The costs of such registration shall be paid by the Company. The Company will
not be required to register such shares if a stockholder would be permitted to
sell the shares in the quantities proposed to be sold at such time in one
transaction under Rule 144 of the Securities Act or under another comparable
exemption from registration.

IV. AMENDED AND RESTATED STOCKHOLDERS AGREEMENT

A. General

          On December 16, 2001, the Company, Vivendi Universal, Universal,
Liberty and Mr. Diller entered into an Amended and Restated Stockholders
Agreement (the "Amended and Restated Stockholders Agreement"), which will
become effective at the Closing and supersede the Stockholders Agreement among
Universal, Liberty, Mr. Diller, the Company and Seagram, dated as of October
19, 1997.

B. Corporate Governance

          Each party has agreed to vote against any Contingent Matter if Mr.
Diller and Liberty do not approve such transaction. Universal, Liberty and Mr.
Diller have also agreed to vote all Company securities over which they have
voting control in favor of the respective designees of Universal and Liberty
to the Company's Board of Directors.

          Each of Universal and Liberty has granted to Mr. Diller an
irrevocable proxy with respect to all Company securities owned by Universal
and Liberty for all matters, except, with respect to the proxy granted by
Liberty, for Contingent Matters to which Liberty has not consented. The proxy
will generally remain in effect until the earlier of the CEO Termination Date
or such date that Mr. Diller becomes Disabled, provided that Mr. Diller still
owns at least 20,000,000 shares of Common Stock (including options).

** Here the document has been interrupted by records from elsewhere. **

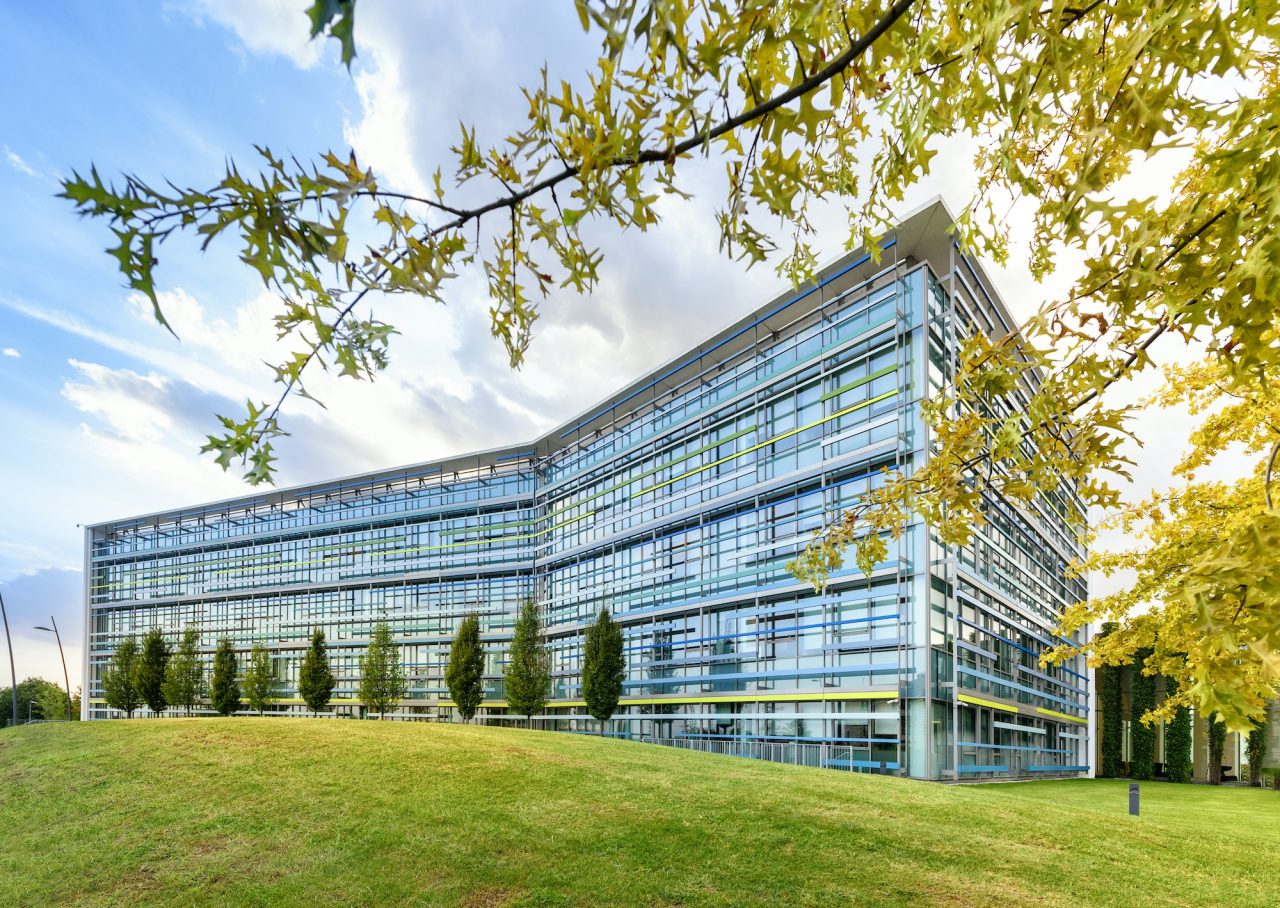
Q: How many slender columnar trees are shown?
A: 10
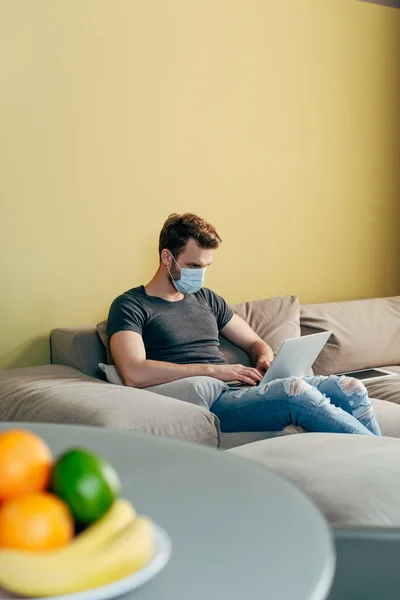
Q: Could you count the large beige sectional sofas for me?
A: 1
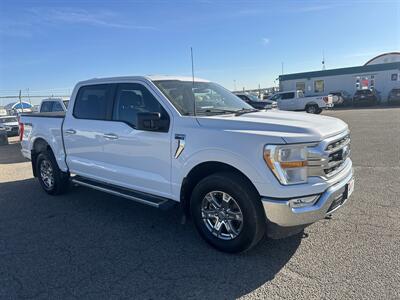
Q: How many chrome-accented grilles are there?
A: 1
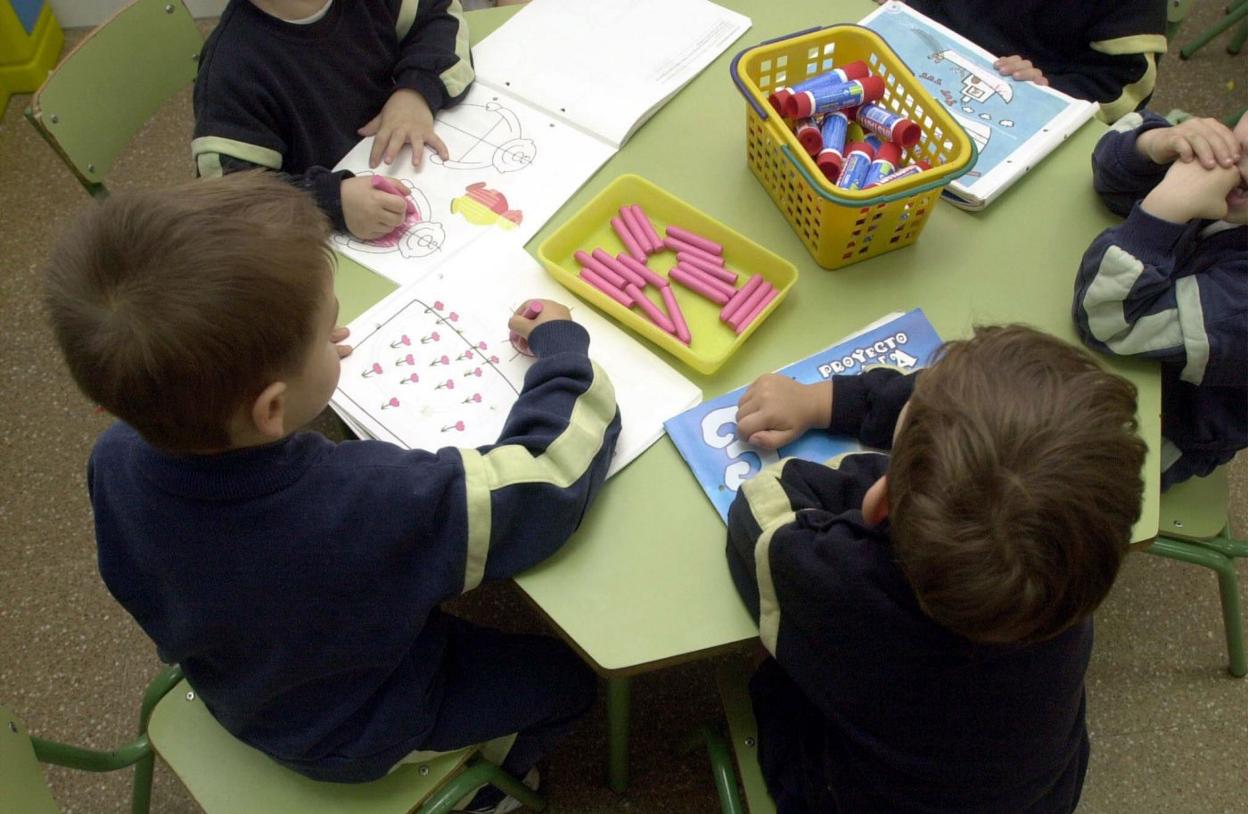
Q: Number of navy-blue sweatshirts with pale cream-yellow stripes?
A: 5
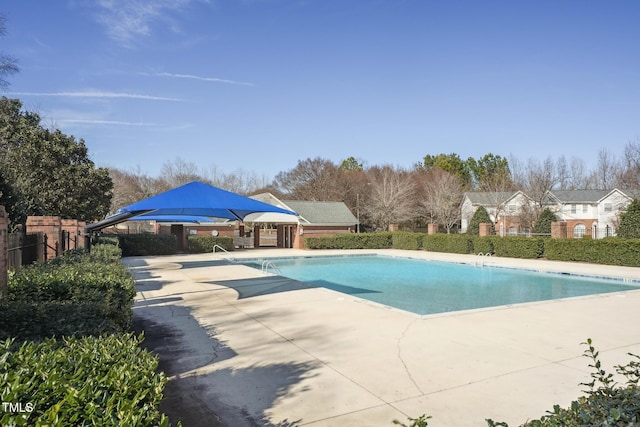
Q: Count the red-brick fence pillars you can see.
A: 8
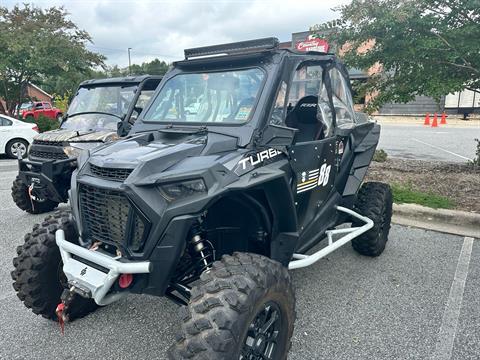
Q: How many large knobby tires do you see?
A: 4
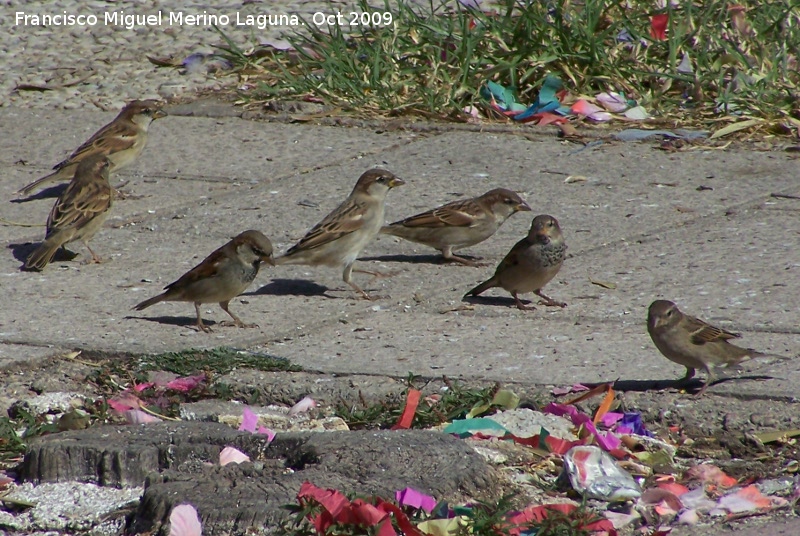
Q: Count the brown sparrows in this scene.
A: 7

C. Restrictions on Transfers

          Until the earlier of the CEO Termination Date or such date that Mr.
Diller becomes Disabled, subject to the other provisions of the Amended and
Restated Stockholders Agreement, neither Liberty nor Mr. Diller can transfer
shares of Common Stock or Class B Common Stock, other than (i) transfers by
Mr. Diller to pay taxes relating to certain Company incentive compensations
and stock options, (ii) transfers to each party's respective affiliates, (iii)
certain pledges relating to financings, and (iv) transfers of options or
Company's stock in connection with "cashless exercises" or Mr. Diller's
options. These restrictions are subject to a number of exceptions (which
exceptions are generally subject to the rights of first refusal as described
below):

         (i) either stockholder may transfer shares of Common Stock or Class B
         Common Stock to an unaffiliated third party or Universal





                                                                            21



         subject to tag-along rights described below;

         (ii) either stockholder may transfer Common Stock or Class B Common
         Stock so long as, in the case of Mr. Diller, he continues to
         beneficially own at least 4,400,000 shares of Common Stock or Class B
         Common Stock (including stock options) and, in the case of Liberty,
         Liberty continues to beneficially own 4,000,000 shares of Company
         securities, and in the case of a transfer of an interest in or shares
         of Common Stock or Class B Common Stock held by the BDTV Entities,
         after such transfer, Liberty and Mr. Diller collectively control
         50.1% of the total voting power of Company; or

         (iii) either stockholder may transfer Company stock so long as it
         complies with the requirements of Rule 144 or Rule 145 and, in the
         case of a transfer of an interest in or shares of Common Stock or
         Class B Common Stock held by the BDTV Entities, after such transfer,
         Liberty and Mr. Diller collectively control 50.1% of the total voting
         power of the Company.

D. Tag-Along Rights and Rights of First Refusal

          Mr. Diller and Liberty are entitled to a right to "tag-along" (i.e.,
participate on a pro rata basis) on sales of Common Stock or Class B Common
Stock by the other to any third party. Liberty's tag- along right will not be
triggered in case of (i) sales by Mr. Diller of an aggregate of not more than
4,000,000 shares of Common Stock or Class B Common Stock within any rolling
12-month period, (ii) transfers by Mr. Diller to pay taxes relating to certain
Company incentive compensation and stock options or transfers in connection
with "cashless exercises" or Mr. Diller's options, (iii) market sales or (iv)
generally when Mr. Diller is no longer CEO.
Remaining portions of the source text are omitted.